You'd have to go back to last Nov. 30 to find as memorably awkward a connection between corporate sponsor and beneficiary. That was the day, 72 hours removed from Tiger Woods' errant drive onto his neighbor's lawn, that Accenture ran an ad in the Wall Street Journal featuring Tiger alongside the tagline, "The road to high performance isn't always paved."
The marriage of the U.S. Olympic Committee and British Petroleum is unlikely to produce any ironic marketing offspring; both organizations were fortunate in that visible proof of their union (such as ads featuring American athletes touting the oil company's gold-medal engineering) had not yet been created. And so far, at least, neither appears to be contemplating a hasty divorce - the USOC, which inked its sponsorship deal with BP two months before "top hats" reentered the lexicon (in February), still is insisting that it will stand by its, uh, men.
"BP is in the middle of a crisis that everyone is interested in resolving as soon as possible," USOC spokesman Patrick Sandusky wrote in a June e-mail to The Chicago Tribune. "Based on our discussions with them, it appears that they are doing everything they can to stop the spill and to mitigate its effects. They have agreed to take full responsibility for all of the cleanup costs. This is a terrible accident that has affected an untold number of people as well as our environment, and we trust that BP will continue to act aggressively to stop the flow of oil into the Gulf of Mexico, to address the damage that has been done and to ensure that this tragedy is not repeated."

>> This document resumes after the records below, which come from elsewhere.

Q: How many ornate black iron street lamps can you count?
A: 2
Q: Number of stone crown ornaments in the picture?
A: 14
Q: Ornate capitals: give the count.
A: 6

Can the USOC avoid damage to its own brand? Olympic rings coated with oil were not what the organization had in mind when it took between $10 million and $15 million of BP's money (to be paid out over the next four years). Accidents happen, but BP has come to appear not only villainous but also incredibly inept. Other corporations whose reputations became tarnished (or tarred) didn't have this problem - Enron was pretty good at what it did before its house of cards collapsed, while Exxon could always pin the blame on one drunk captain. The USOC takes a big risk associating the Olympic movement with (dare we say) a bunch of amateurs.

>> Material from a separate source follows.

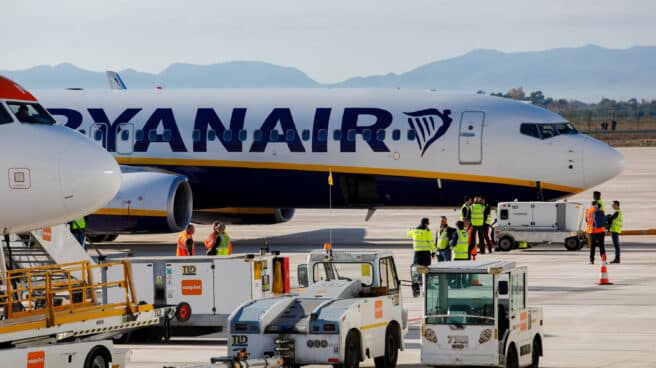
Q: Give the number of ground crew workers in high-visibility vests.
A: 13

In the end, it may be BP that ends the partnership. In this story's great irony, the UK energy giant intended its U.S. Olympic sponsorship as a way to promote its environmental efforts. In an interview with The Associated Press back in pre-spill February, Luc Bardin, BP's chief sales and marketing officer, said, "We believe very strongly that we need to tap all available natural resources to provide this country a more secure, lower carbon future."